There are two principal objects in *pandas*, the **Series** object and the  **DataFrame** object

### Series Object

The Series object is like a *NumPy* ndarray but one-dimensional with labels, for example:


In [None]:
s = pd.Series([3, -5, 7, 4], index=['a', 'b', 'c', 'd'])
print(s)
print('acceso a elemento: ', s['a'])

### DataFrame object

The DataFrame Object is the main object in the library. It represents a heterogenous bidimensional array with a header (very similar to the DataFrames in the *R* programming language). In the following you have and example:


In [None]:
data = { 'Nombre':['Carlos', 'Julia','Fabiola', 'Ernesto'],
           'edad':[28,25,56,21],
        'calificación':[100,89,48,75]}

# df is a common name for DateFrames
df = pd.DataFrame(data)
print(df)

We can access each data on the DataFrame as a matrix or using associative indices.

In [None]:
print(df.iat[0,0])
print(df.iat[1,2])
print(df.at[2,'Nombre'])

DataFrames and Series a mutables data structures

In [None]:
s['b'] = 5
print('s = \n', s)
df.at[0,'Nombre'] = 'Charlie'
print('df = \n', df)

We can also delete rows from the Series and DataFrames.

In [None]:
s.drop(['a'])
print(s)
df.drop('calificación', axis=1)
print(df)
df = df[df.Nombre != 'Charlie']
print(df)

## Data exploration

It is very boring working with such a small DataFrame. Let's upload a DataSet form a CSV file.


In [None]:
!wget 'https://raw.githubusercontent.com/Dr-Carlos-Villasenor/TRSeminar/main/Datasets/countries.csv'
df = pd.read_csv('countries.csv')

For a new dataset, it is always a good idea to explore the data before training any ML model.

In [None]:
# We print the first 5 records
df.head()

In [None]:
# We print the last 5 records
df.tail()

In [None]:
# Shape of the DataFrame
print(df.shape)

In [None]:
# Basic information of the DataFrame
df.info()

In [None]:
# Columns names
df.columns

In [None]:
# Some stats of the numerical features
df.describe()

In [None]:
# extract a numpy matrix from the DataFrame
df.values

In [None]:
# mean and max of all numerical or comparative features
print(df.max())
print(df.min())

In [None]:
# rename a column
df = df.rename(columns={'gdpPercap':'gdp'})

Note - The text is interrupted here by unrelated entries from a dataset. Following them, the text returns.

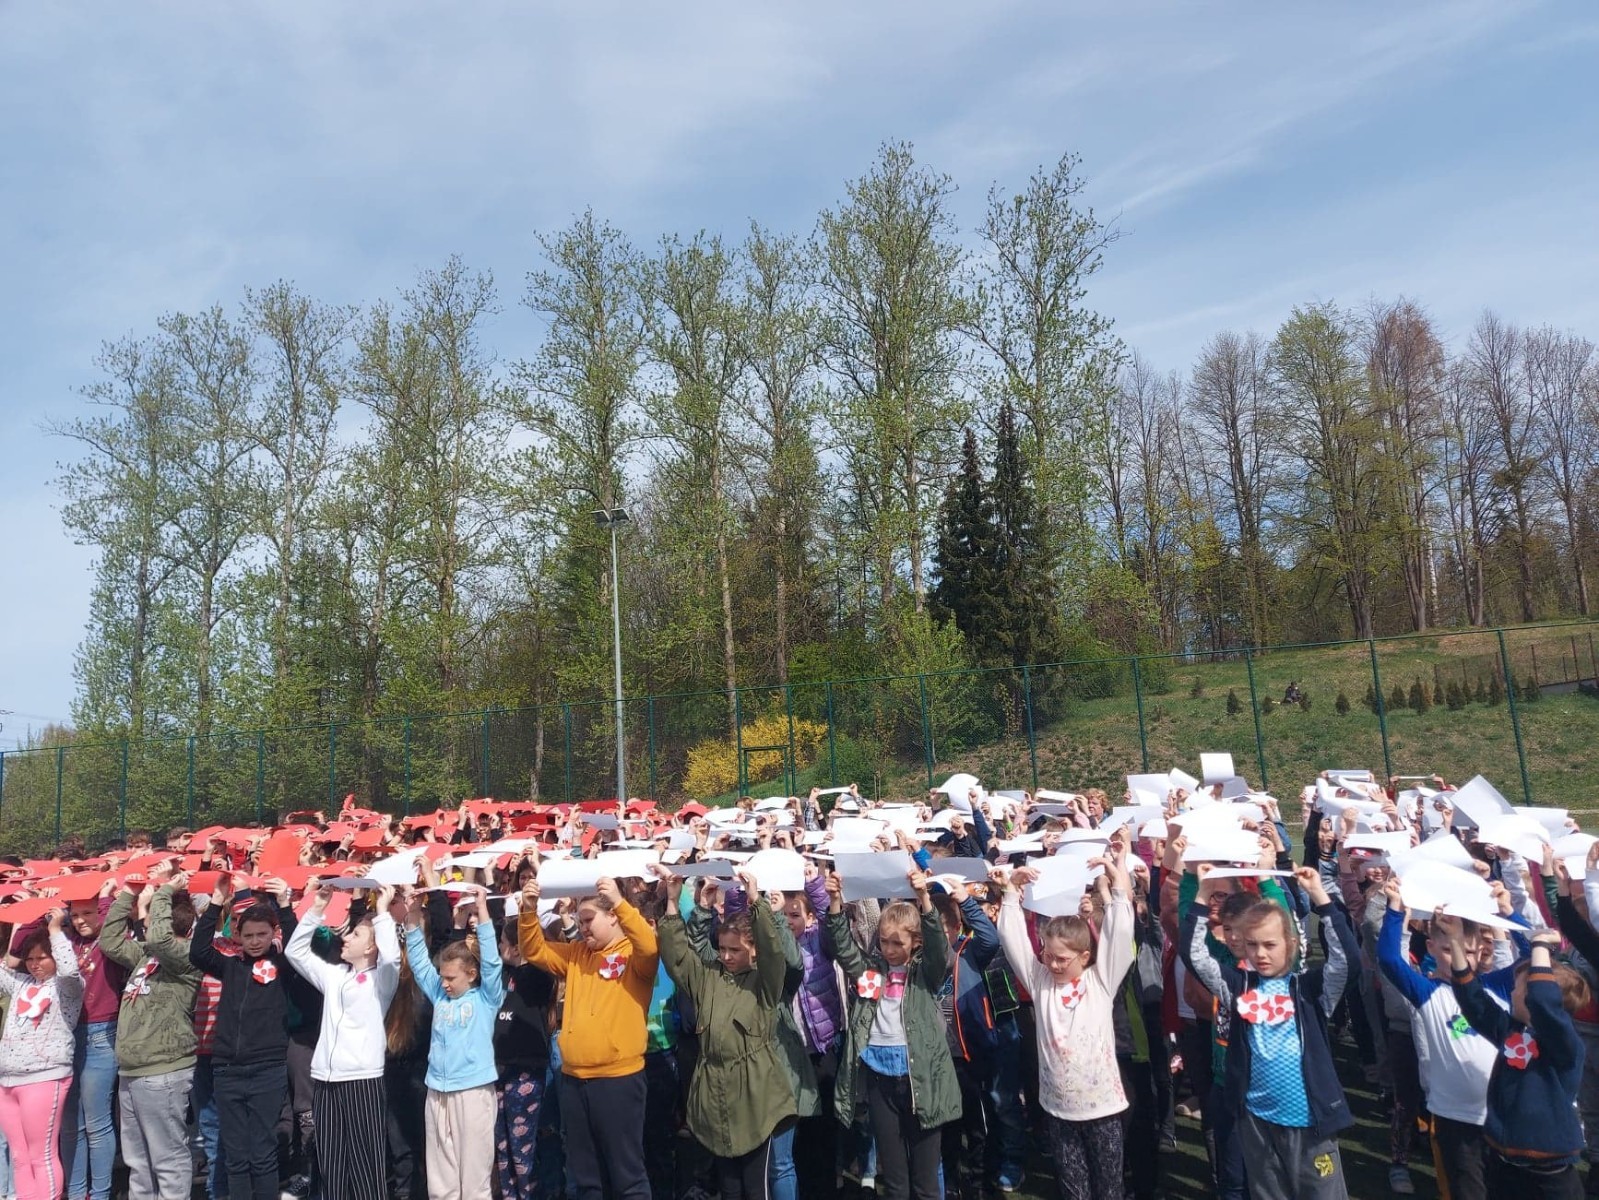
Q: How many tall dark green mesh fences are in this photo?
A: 1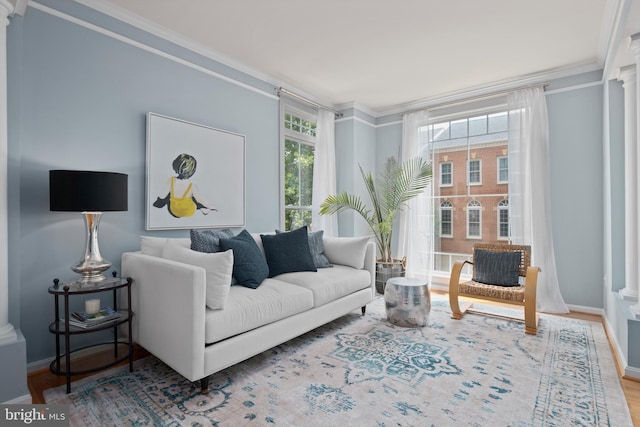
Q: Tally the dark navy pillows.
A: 2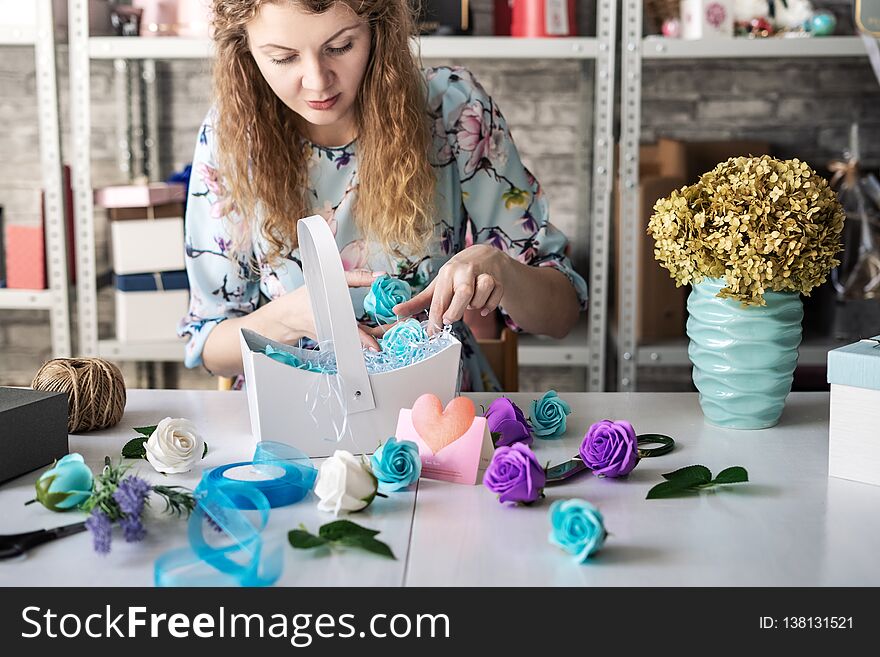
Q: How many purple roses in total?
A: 3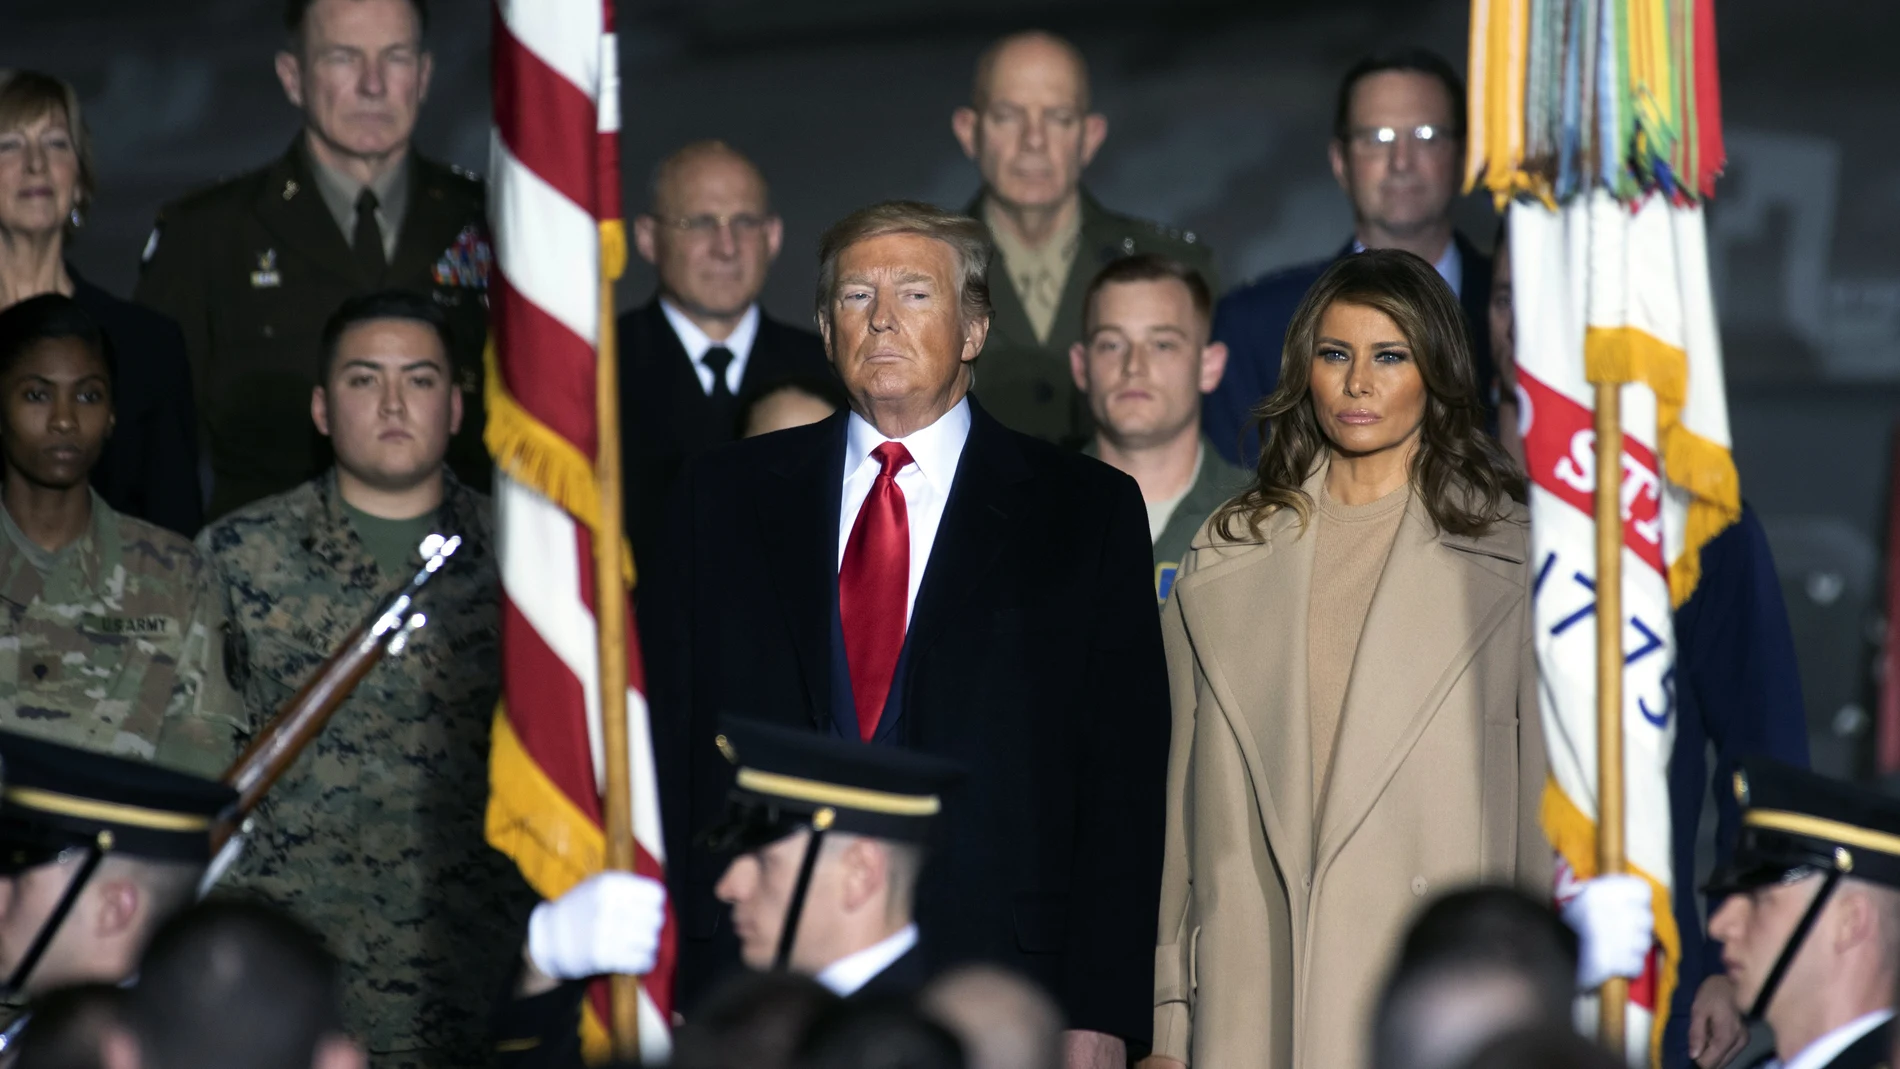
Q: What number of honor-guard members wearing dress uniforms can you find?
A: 3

# a different way to do it
#df.rename(columns={'gdpPercap':'gdp'}, inplace=True)
df.head()

## Selection, replace, filter, sorting

In [None]:
# return a column like a series
s1 = df['country']
s2 = df.country
print(s1)
print(s2)

In [None]:
# Return a colum like a DataFrame
df2 = df[['country']]
df2

In [None]:
# replace all the elements in a DF
df2 = df.replace(1952,'one')
df2.head()

In [None]:
# filtering by column
df[df.country == 'Mexico']

In [None]:
# Filtering multiple columns
df[(df.country == 'Mexico')&(df.year >= 1977)&(df.lifeExp < 70)]

Other way to filter data is the following (this can have some issues but is very popular)

In [None]:
#Filtrado con reindexado automático
df_mex = df[df.country == 'Mexico'][df.year >= 1977][df.lifeExp < 70]
df_mex

In [None]:
# Reindexing data
df_mex = df_mex.reset_index()
df_mex = df_mex.drop('index', axis=1)
print(df_mex)

In [None]:
# Ordenar datos por una columna
df_mex.sort_values('gdp')

## Drawing in Pandas

In [None]:
# Histogram of all the numerical features
df.hist()

In [None]:
# Draw only Mexico Data
df[df.country == 'Mexico'].plot(x='year',y='gdp')

In data exploration is highly recommended to draw the scatter graphics, Pandas have a function for this.


In [None]:
# plot scatter matrix
pd.plotting.scatter_matrix(df)

In [None]:
# Draw only mexico scatter matrix
pd.plotting.scatter_matrix(df[df.country == 'Mexico'])

## Write a code to answer the following quaestions

In [None]:
print('How many and which countries have a life expectancy greater than or equal to 80 in 2002?')
paises =
print('Number of countries: ', len(paises))
print('Countries: ', paises)

In [None]:
print('Country with the highest Gross Domestic Product, in any year?')
country =
print('The country with the highest GDP: ', country)

In [None]:
print('In what year did Mexico exceed 70 million inhabitants?')
year =
print('In the year of: ',year)